Employment Status & the “Gig” Economy
Over recent months, we have reported on a number of cases relating to employment status and the ‘gig’ economy. The Supreme Court has recently ruled on the Pimlico Plumbers case, a summary of which is below. We have also provided a reminder of the Addison Lee ruling below, which was reported on in our June Employment Law Bulletin.
Pimlico Plumbers Ltd and another v Smith  UKSC 29
The Supreme Court upheld the Court of Appeal’s finding that Mr Smith, a plumber, was a ‘worker’, despite his contract stating that he was an independent contractor. The Supreme Court agreed that he had undertaken to personally perform work for Pimlico Plumbers and that the company was neither his client nor his customer.
The dominant feature of Mr Smith's contract was that he should perform the work himself; he did not have an unfettered right to give away the work.
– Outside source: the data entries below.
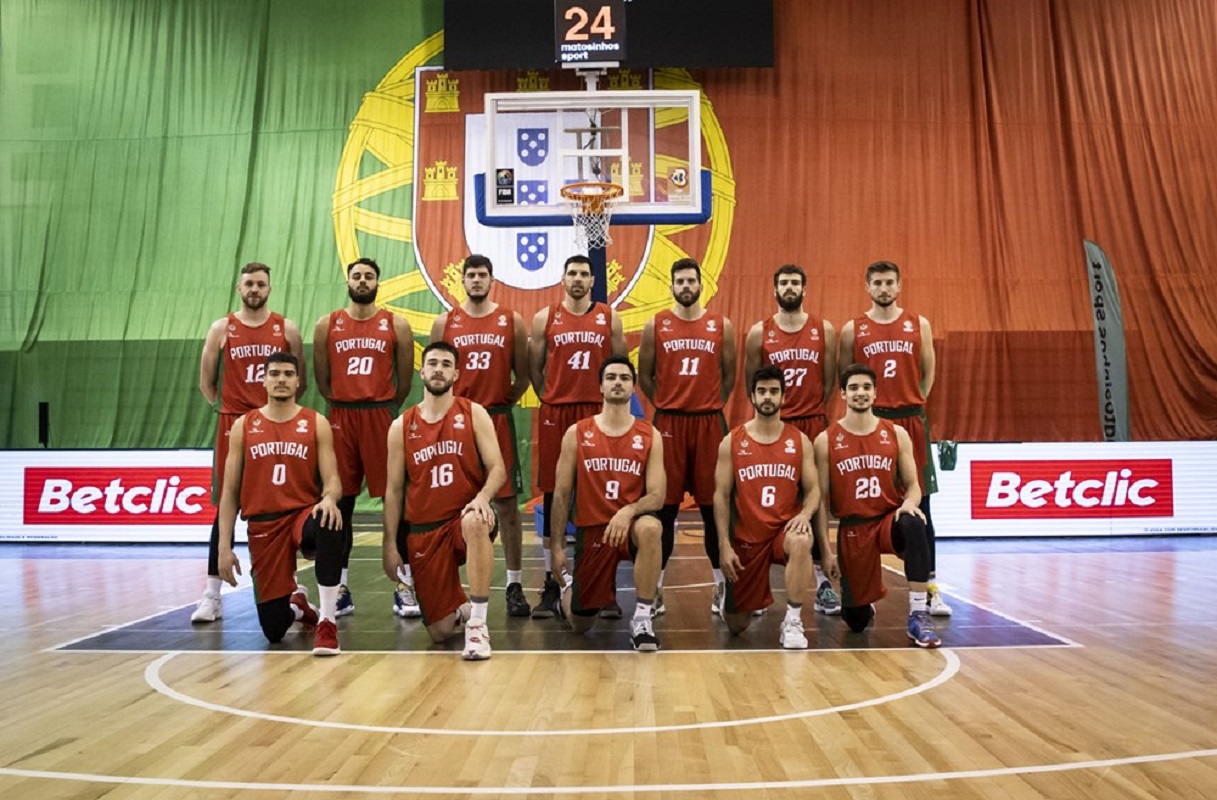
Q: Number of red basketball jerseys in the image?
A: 12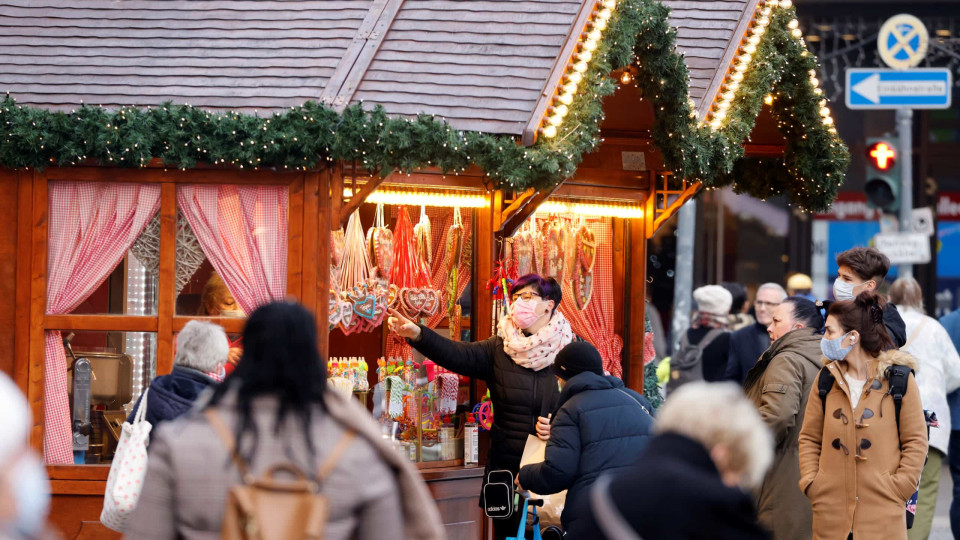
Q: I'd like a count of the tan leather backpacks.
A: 1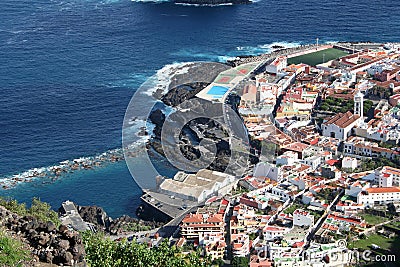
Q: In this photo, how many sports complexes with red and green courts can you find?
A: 1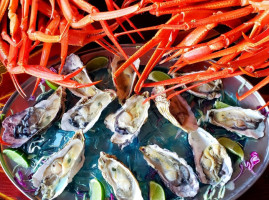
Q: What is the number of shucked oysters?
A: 12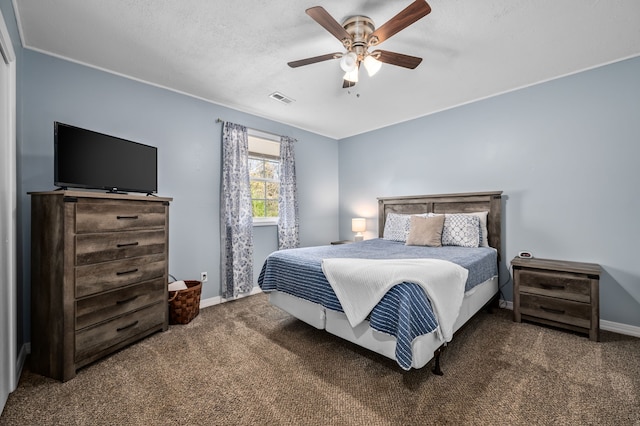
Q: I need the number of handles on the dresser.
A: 5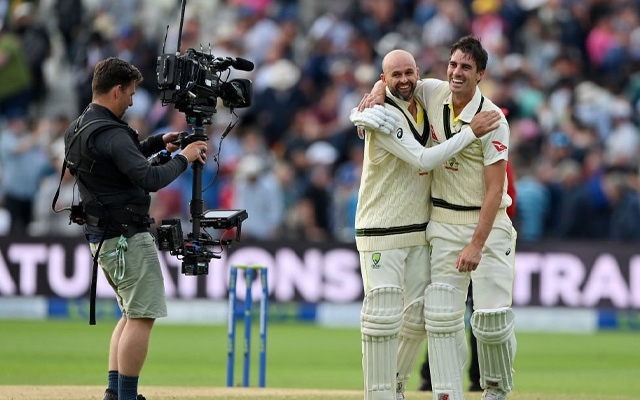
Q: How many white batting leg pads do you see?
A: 4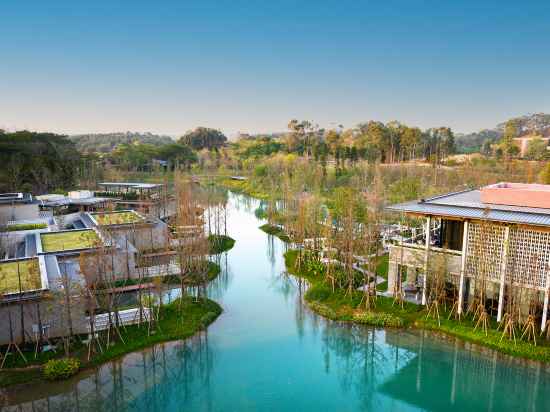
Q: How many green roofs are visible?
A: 3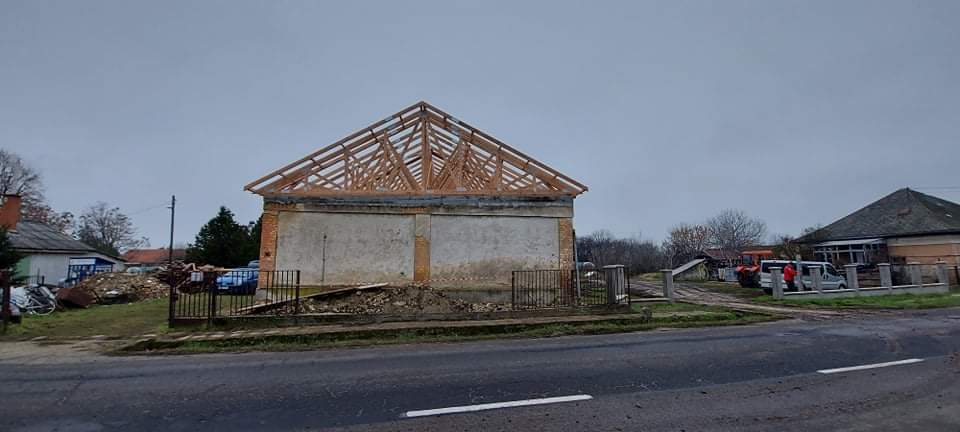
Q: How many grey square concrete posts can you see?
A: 8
Although he had the ability to swap a shift with another Pimlico plumber, this was a qualified right not set out in his written contract. Mr Smith was able to reject work and bore some financial risk, but this did not outweigh the factors pointing against Pimlico Plumbers being a client. The company controlled his uniform and his administrative duties, as well as when and how much payment he received. The relationship of subordination was a key indicator that Pimlico Plumbers was not a client of Mr Smith.
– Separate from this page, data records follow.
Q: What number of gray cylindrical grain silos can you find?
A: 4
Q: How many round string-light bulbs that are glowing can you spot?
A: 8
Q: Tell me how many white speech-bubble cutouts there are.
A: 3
Addison Lee Ltd v Gascoigne UKEAT/0289/17/LA
The Employment Appeal Tribunal upheld the employment tribunal’s finding that the cycle courier concerned was a ‘worker’ and not self-employed.
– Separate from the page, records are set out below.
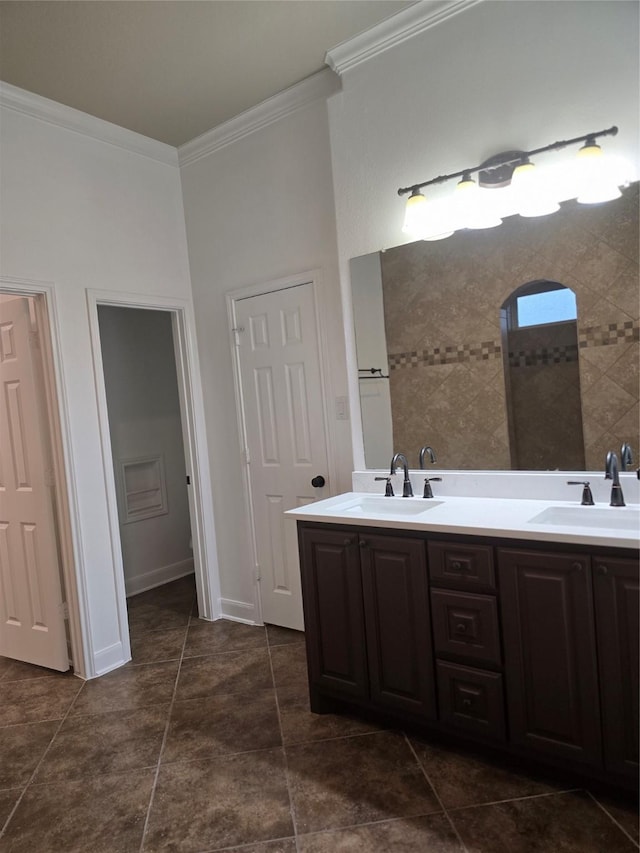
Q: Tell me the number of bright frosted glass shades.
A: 4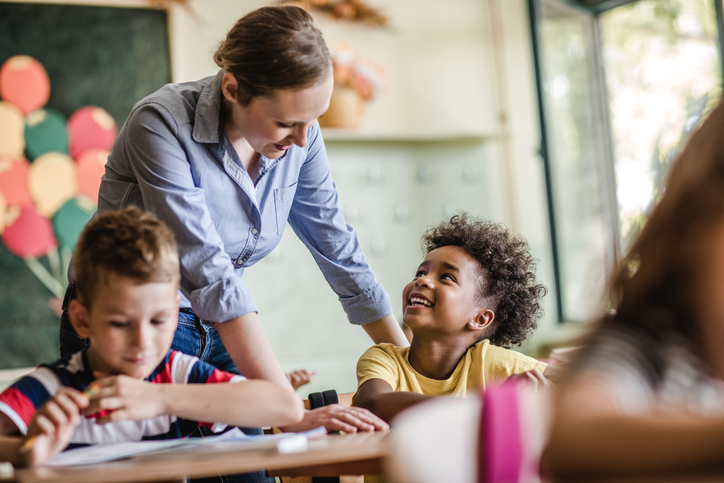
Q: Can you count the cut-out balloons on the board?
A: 10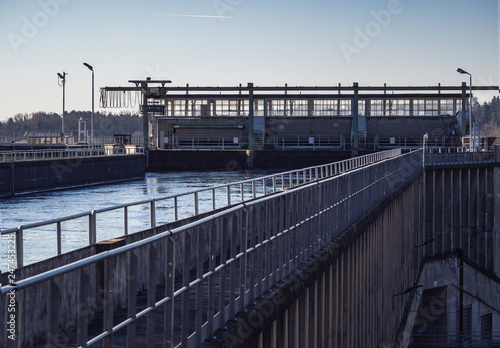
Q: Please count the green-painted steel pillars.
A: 4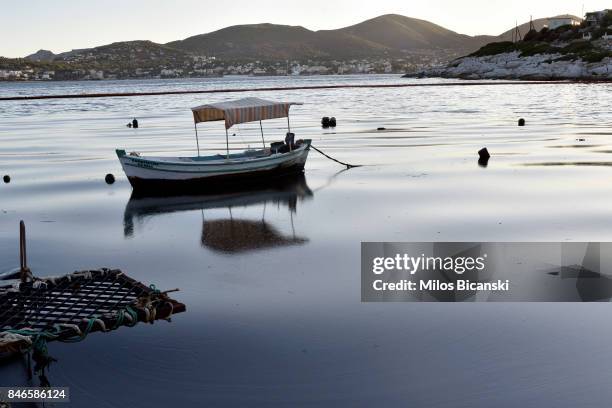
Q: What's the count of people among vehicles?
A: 0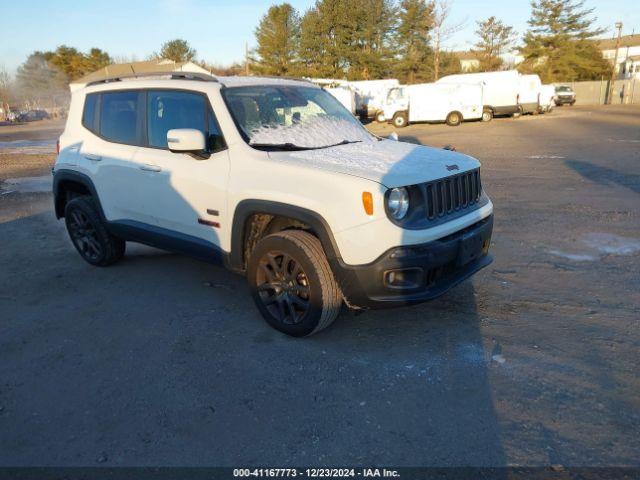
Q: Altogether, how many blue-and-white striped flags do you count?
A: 0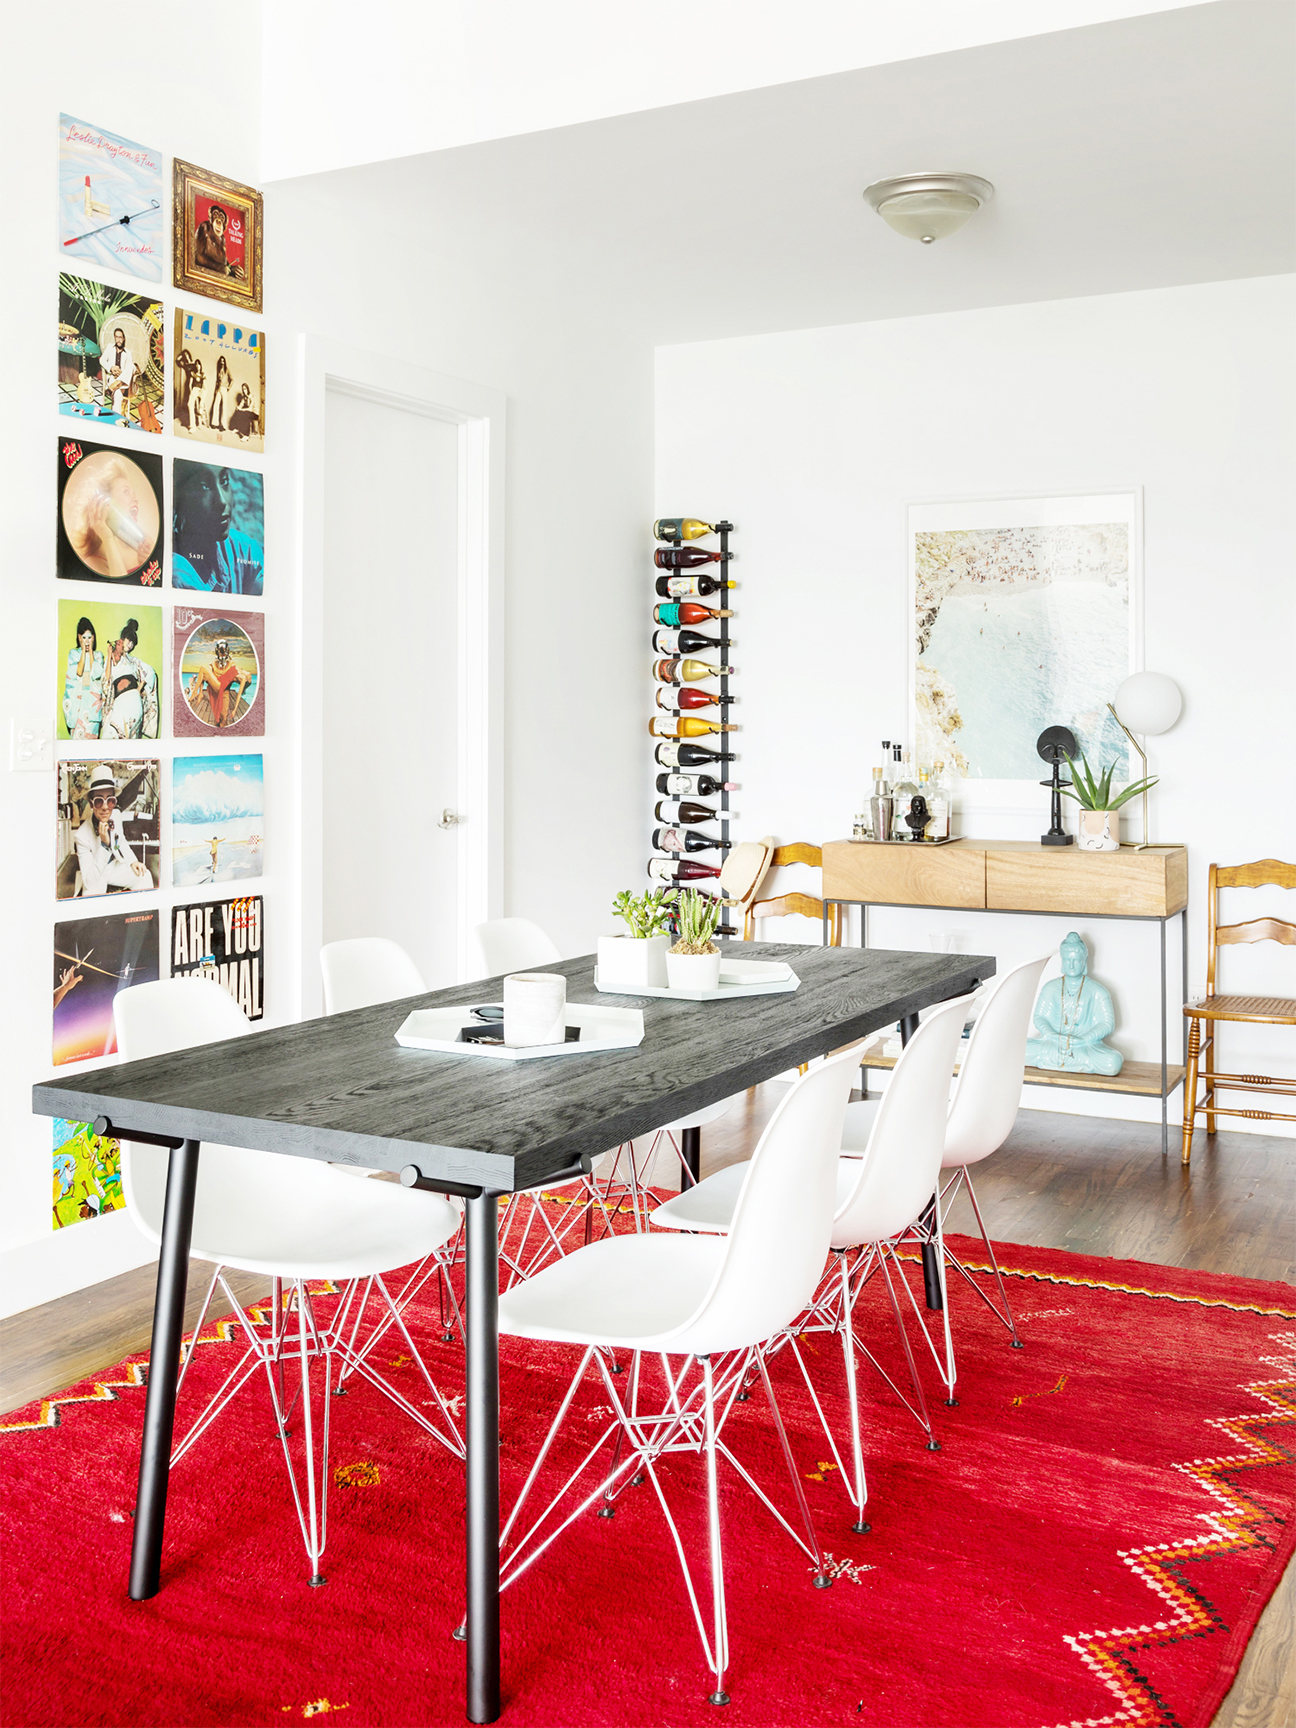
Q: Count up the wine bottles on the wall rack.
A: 15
Addison Lee had appealed against the employment tribunal’s decision that Mr Gascoigne was a worker when logged on to Addison Lee’s app. The appellant stated that the tribunal had made an error in finding that there was sufficient mutuality of obligation to give Mr Gascoigne a worker status.
The Employment Appeal Tribunal rejected the grounds of appeal, upholding the tribunal's finding of worker status and thus Mr Gascoigne's entitlement to holiday pay. The Employment Appeal Tribunal held that the tribunal had correctly determined that there was mutuality of obligation between the parties when Mr Gascoigne was logged on to the app. The tribunal relied on the fact that he had to accept jobs offered to him when logged on to the app, unless exceptional circumstances arose, for example a tyre puncture. Mr Gascoigne’s entitlement to log off the app at any time did not affect his obligation to accept work when logged on.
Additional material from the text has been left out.